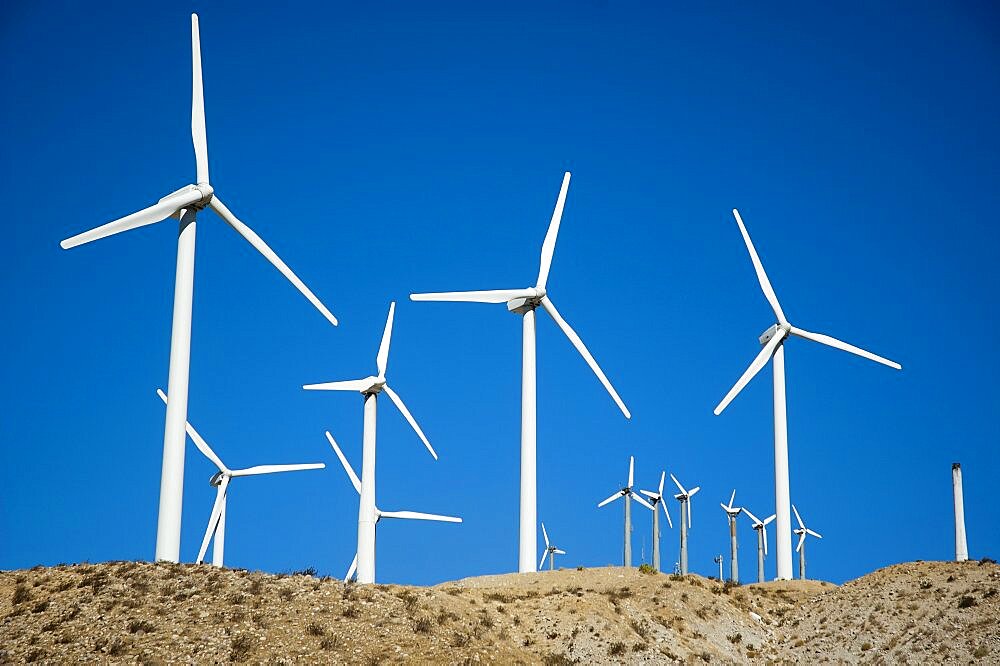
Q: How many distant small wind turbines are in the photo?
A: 7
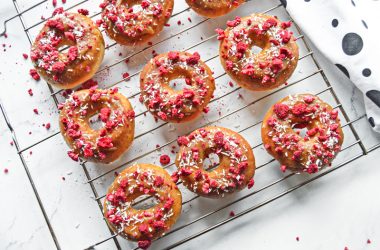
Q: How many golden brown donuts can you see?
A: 9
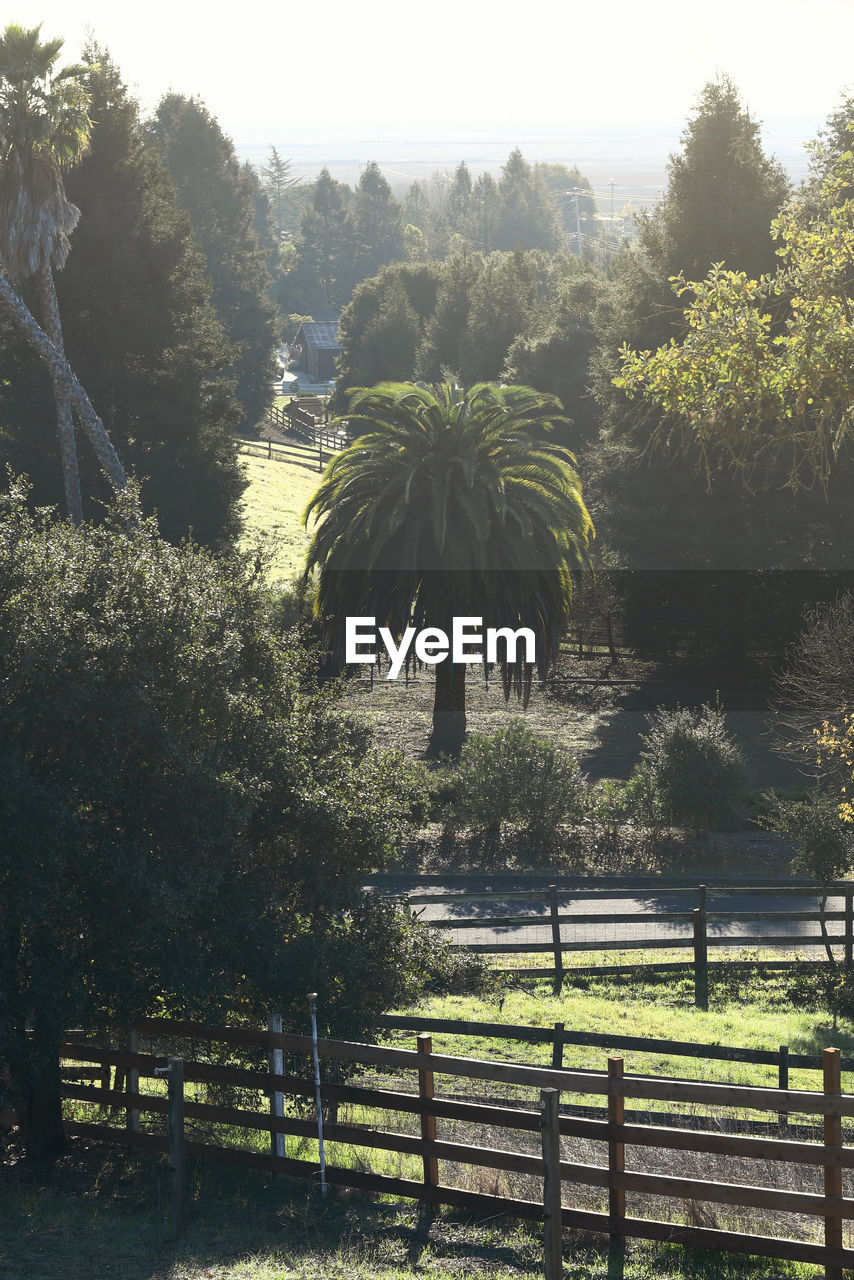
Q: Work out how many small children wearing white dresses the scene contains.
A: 0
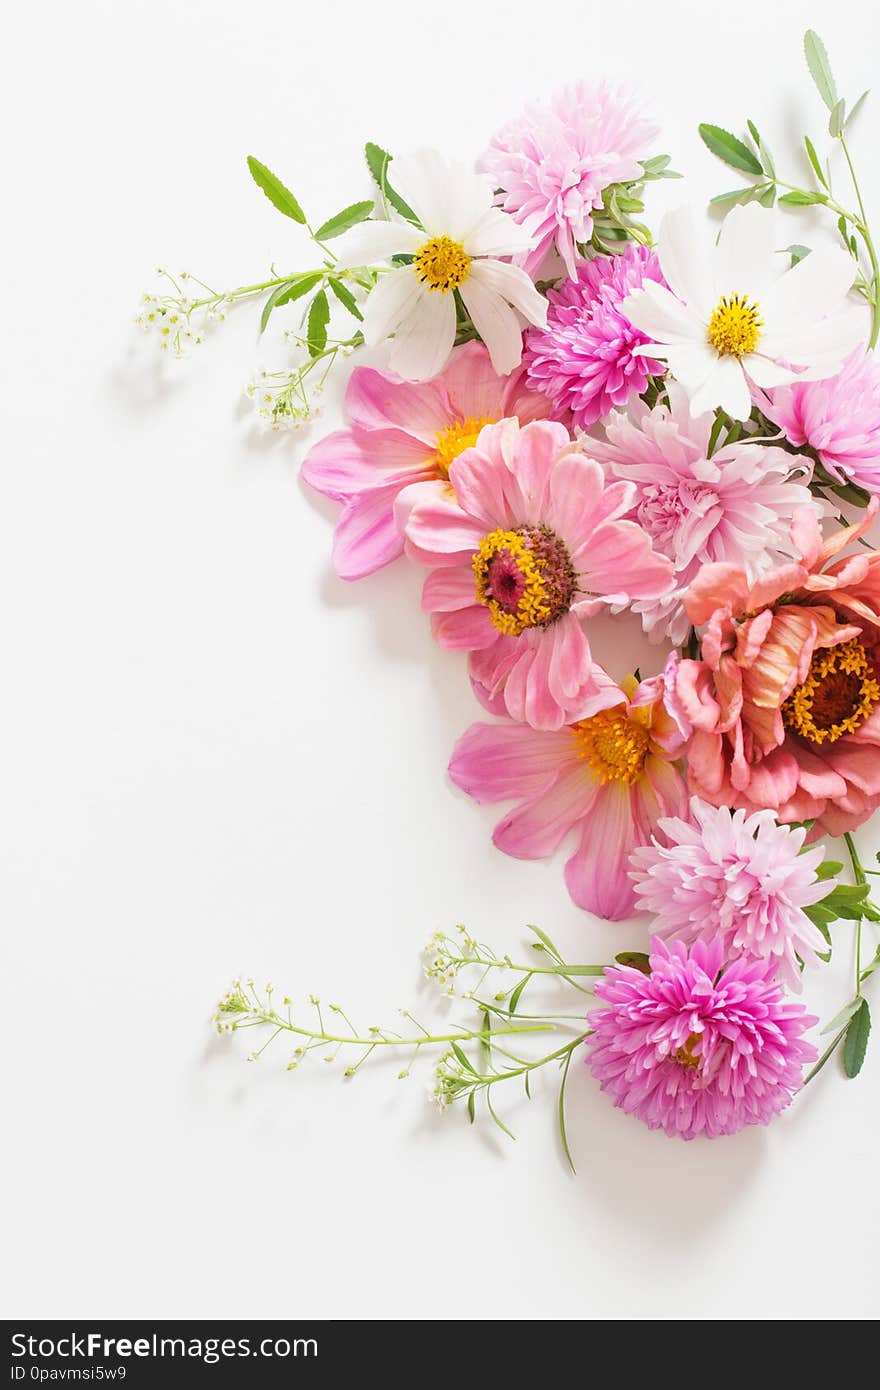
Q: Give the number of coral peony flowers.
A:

------------------------------------

* Task directions:
Show each line of the material where the word "small" occurs.

* Solution:
Q: How many distant small wind turbines are in the photo?
Q: Work out how many small children wearing white dresses the scene contains.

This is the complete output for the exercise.